Rachel's mouth was dry. ‘This happens a lot?’
‘More often these days. Just pests though: rabbits, possums, the occasional rat. He wouldn't dare touch the cows.’
‘Who wouldn't dare touch the cows?’
Katherine cocked her head, as if trying to decide if Rachel could be trusted.
‘Calls himself Slipper. He's a good boy, really. Doesn't mean any harm. I think it's kind of a tribute.’
‘There's a boy doing this? Haven't you told his parents?’
Katherine sighed. ‘It's not quite as simple as that. And he's keeping the vermin population down. Sometimes I wish he'd do it a little more.’
There was a prickliness to Katherine's voice. Her mouth had contracted to a thin line. She looked nothing at all like the grandmotherly type who had answered the door the day before.
Rachel forced herself to smile. ‘These kinds of things happen in the country, I guess.’
Katherine was still moving towards the trees.
‘Can we—’ Rachel called, lowering her voice again when Katherine stopped and turned. Rachel held up the recorder ‘I'd like to ask you some more questions and this doesn't do so well when we're moving. Could we go back to the house?’
Katherine looked at the trees for a few more seconds. Then she smiled. ‘Of course.’
KATHERINE SIPPED HER tea. The teapot sat between them, a commemoration of a royal wedding that had lost much of its gilding over the years. Princess Di, faded and scratched, stared out from beneath her hair.
Rachel leaned forward across the table. Her pen and paper lay at her el
bow, ready. She was lost, not really sure where to begin; the walk had cleared her head, but not entirely. Something still buzzed at the back of her mind, like a person seen from the corner of her eye.
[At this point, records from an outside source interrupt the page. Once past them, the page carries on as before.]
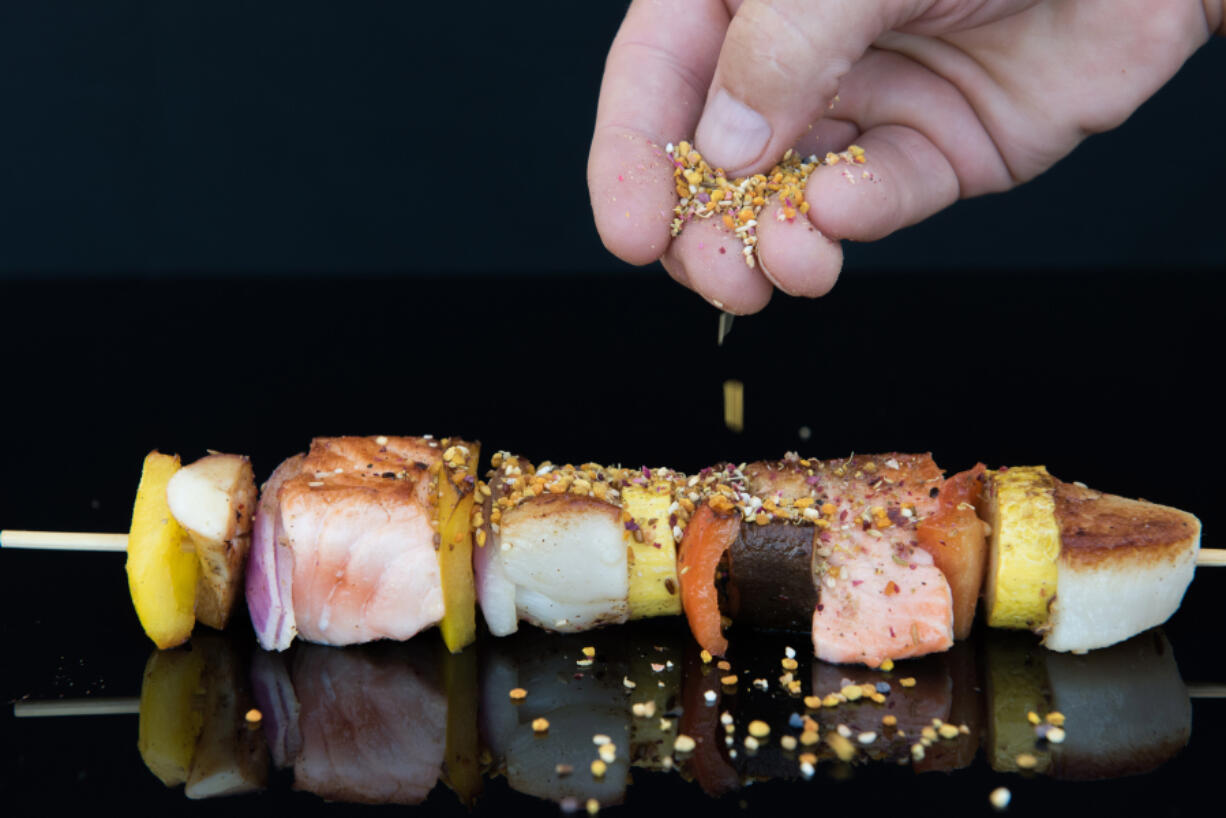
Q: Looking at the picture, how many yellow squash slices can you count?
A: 2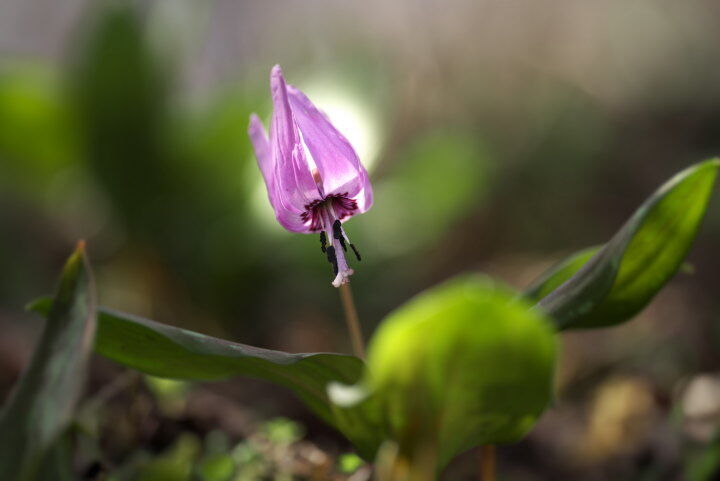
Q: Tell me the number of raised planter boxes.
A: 0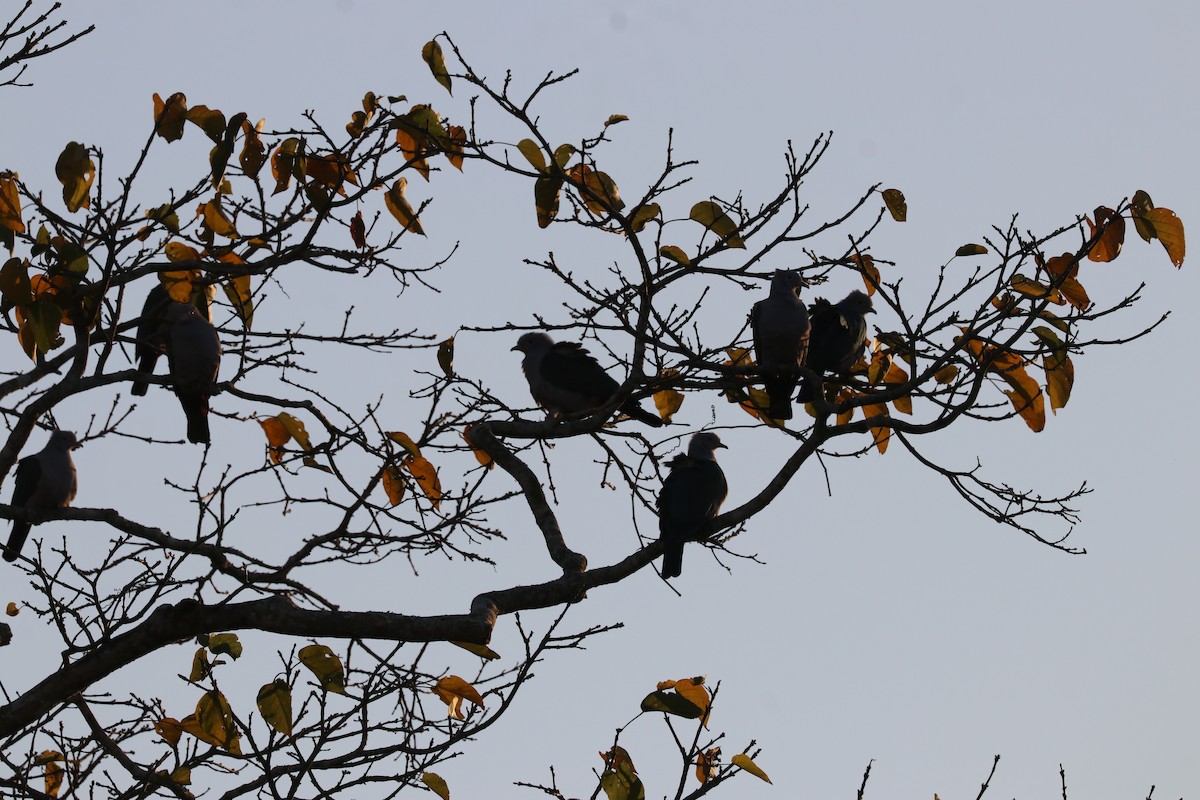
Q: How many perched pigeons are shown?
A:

Then Katherine began talking. Rachel clicked record and listened.
‘The family changed, after Bedgebury. My father the most. Did you know the police suspected he'd murdered me?’
Rachel nodded.
‘They both fell apart. Fell away from each other too. Not enough to actually separate of course. The swinging sixties took a long time to reach Surrey. My father didn't move out, but something else came in to live with us. I could feel its weight every time we sat down to dinner. The silence.
‘I forgot the forest. Much as I could, though a deliberate forgetting is really no forgetting at all. But after a while I couldn't remember what had happened to cause the rift between my parents. Except in dreams. My mother would hear me, singing in my sleep. In the beginning she would shake me awake, but when she did I'd scream, loud enough to wake half the street. After a while, if she heard it she'd just close my bedroom door.’
‘When you were first found, you said you'd been with the dancing man.’
‘I was eleven. I explained as best I could, but every time I tried, I could see them getting agitated. My parents, the police. It was easier to say I couldn't remember. After a while it almost became true. But it never really went away.’
Rachel hesitated. She hadn't expected to talk about this at all. They were a long way from the music.
‘What never went away?’
‘The memory of him.’ Katherine stared at Rachel over the rim of her teacup. ‘The dancing man is as good a name as any, I suppose, if you need one, although he never did. He just was.’